According to a recent Bloomberg Intelligence report, the metaverse is an $800 billion market. Still others argue about what the metaverse actually is, but with so much money and curiosity surrounding it, it has everyone talking.
Undoubtedly, AI will play a huge role in the metaverse, especially as we communicate with others. While we’ll be more connected than ever, AI untethered to any government, standard or ethical code can have diabolical implications. As former Google CEO Eric Schmidt asked recently, “Who gets to set the rules?”
Understanding the implications of AI
Because AI algorithms are built by people with biases, they can be created to follow the thought patterns and biases of their creators — which can then multiply. We’ve seen how AI can create gender bias, for example, or how AI can give larger credit card limits to men than women, or that certain ethnicities are more prone to unfair bias. To create a flourishing and more equitable metaverse, dark AI patterns that can create and perpetuate bias need to be addressed. But who gets to decide? And how can humans avoid bias?

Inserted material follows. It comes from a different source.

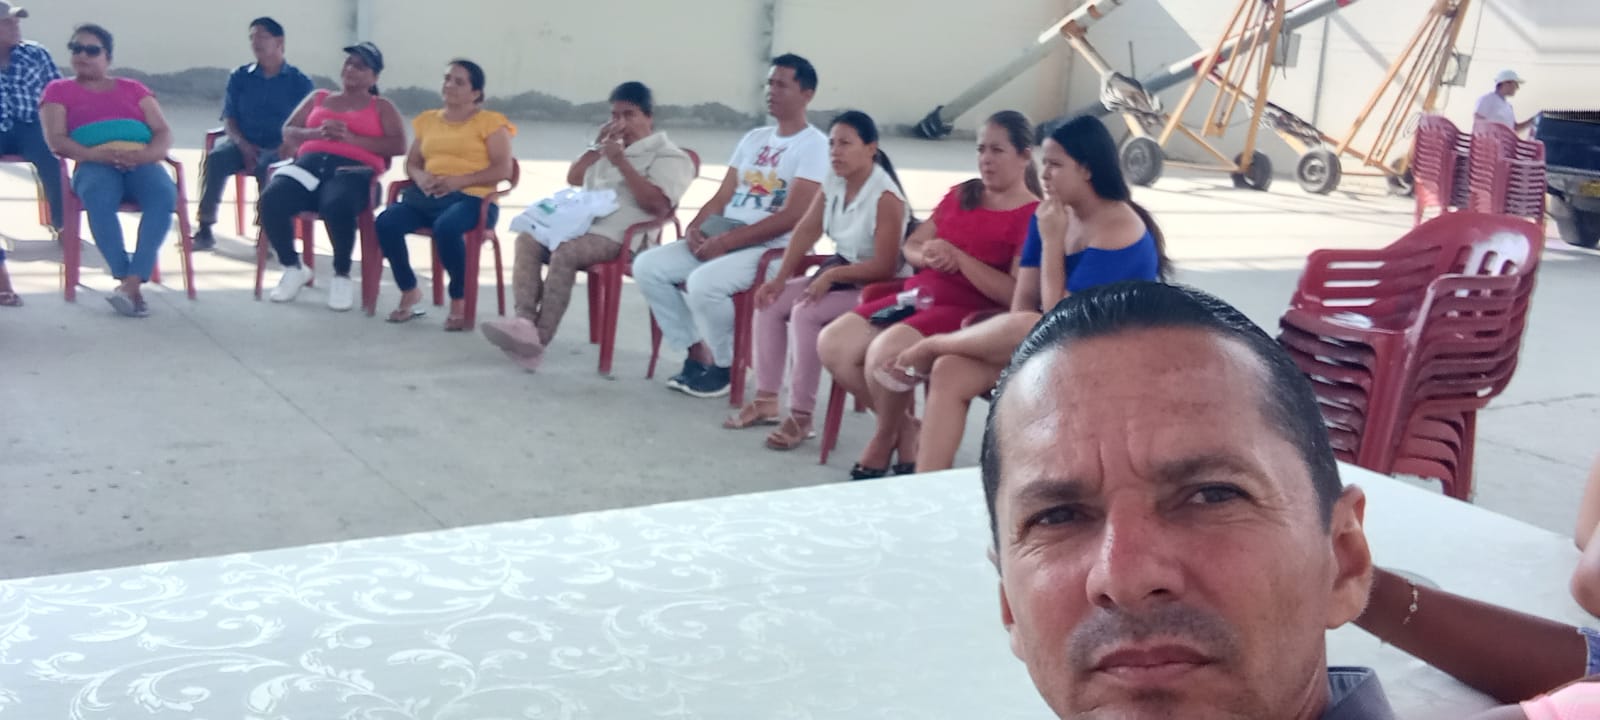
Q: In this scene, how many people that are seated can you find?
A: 10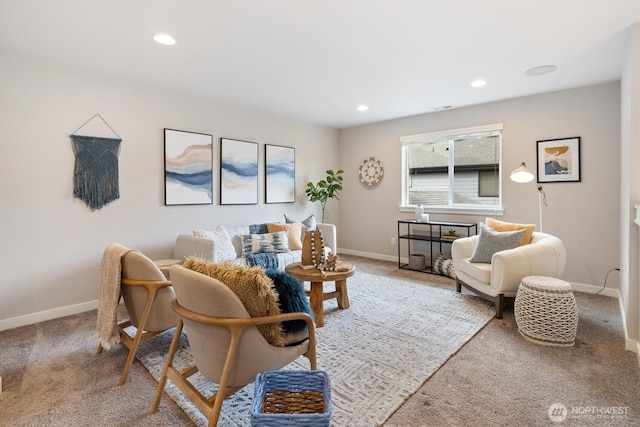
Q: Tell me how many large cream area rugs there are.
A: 1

The solution to mitigate this “unchecked AI” is to develop ethical standards across all organizations. From our view, dark AI patterns can be invasive. Most AI is developed without ethical oversight, and this must change in the metaverse.
We need to be sure that language AI is trained to be ethical as well.

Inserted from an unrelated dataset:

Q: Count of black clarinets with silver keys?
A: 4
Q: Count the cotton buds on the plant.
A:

Using AI to translate messages in the metaverse
As an avid language learner and founder of a company that uses AI and humans to connect people globally, I’m excited by the prospect of everyone becoming super polyglots — able to speak multiple languages — but I’m even more interested in understanding how that AI will work.
In the metaverse, many users will likely be communicating in their own languages, with potential AI-based language translators. Language technology powered by AI can perpetuate bias if we are not careful. We need to be sure that language AI is trained to be ethical as well.

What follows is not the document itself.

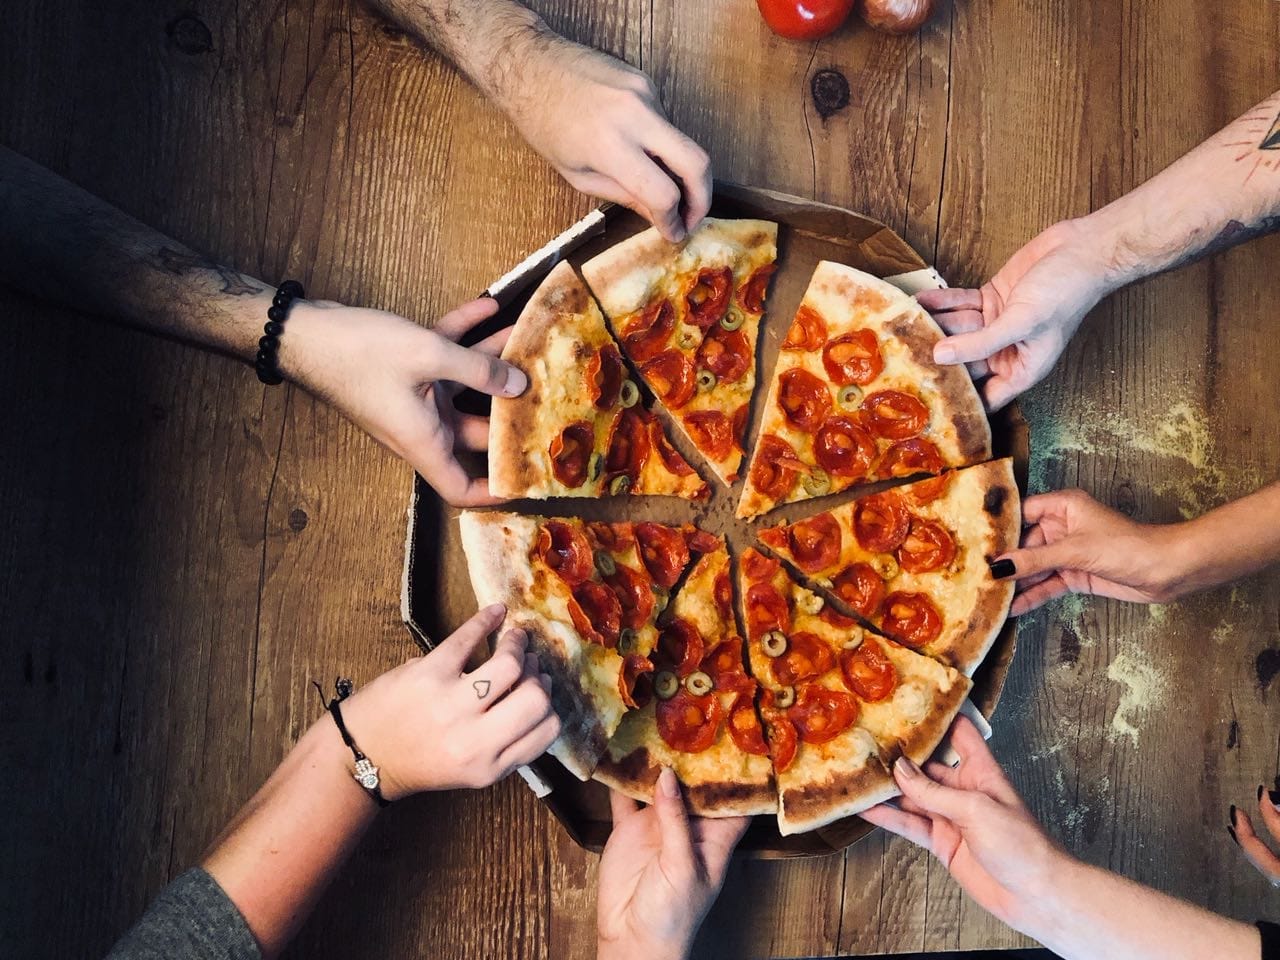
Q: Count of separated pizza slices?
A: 7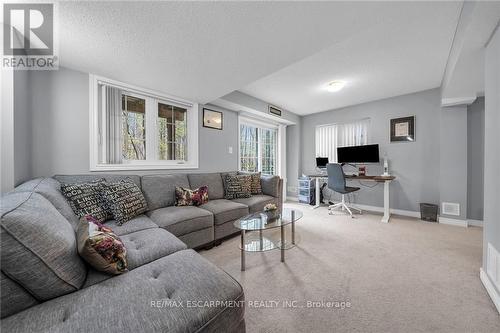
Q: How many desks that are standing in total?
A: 1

Imagine Joe’s avatar wants to speak with Miguel’s avatar, but Joe and Miguel don’t speak the same language. How does AI translate their messages? Directly? Or do we translate for the person’s intent rather than literally, so that the person receiving the message can understand?
Blurring the lines between human and machine
How “human” we are in the metaverse will matter. Businesses can use language technology to quickly translate interactions into different tongues, which can help create online community, trust and inclusion.
However, if we are not careful with the words we choose, technology can also create bias or allow for uncivil behavior. How so? Have you ever heard a 3-year-old speak to Alexa? Personable is not the word for it. When people know that they are interacting with technology and not actual humans, they do not feel the need to be polite. Instead, customers are rude to chatbots, Amazon’s Alexa and automated phone lines. The list goes on. In an ideal world, the AI for language will capture the nuances and empathy needed to accurately represent a human, so that the metaverse becomes a place where human and technology flourish together.
Impersonal AI in the metaverse could also be negative. The right language can create real, emotional connection and understanding. With AI-powered language operations, the right message can help humanize a brand. The technology that can help brands communicate in many languages instantly will be pivotal. We believe customer trust is built by native language. But how can a borderless, virtual society have a native language? And how can that environment create trust?
As I mentioned before, the metaverse has huge potential for businesses to gain more exposure in a virtual world. People are already shelling out serious dough for virtual fashion, and this trend will only continue. Brands need to find ways to create online experiences that feel authentic or even better than in-person interaction. That is a high bar to surpass and smart language communication will be a part of that journey.
What the metaverse ultimately looks like is anyone’s guess. However, no one wants to be the brand remembered for how their AI disproportionately affected one group of people over the other or how their AI dehumanized their product. AI will get better and better at predicting patterns for good. However, left unchecked, AI could have serious implications for how we “live” in the metaverse. That’s why responsible or ethical AI ethics is necessary.
When AI powers language, chatbots or brands’ virtual realities, there are numerous opportunities to lose customer trust or feelings of humanity. It is up to AI researchers and experts to work together with brands to find solutions for responsible AI frameworks so that we can “live” in the metaverse peacefully.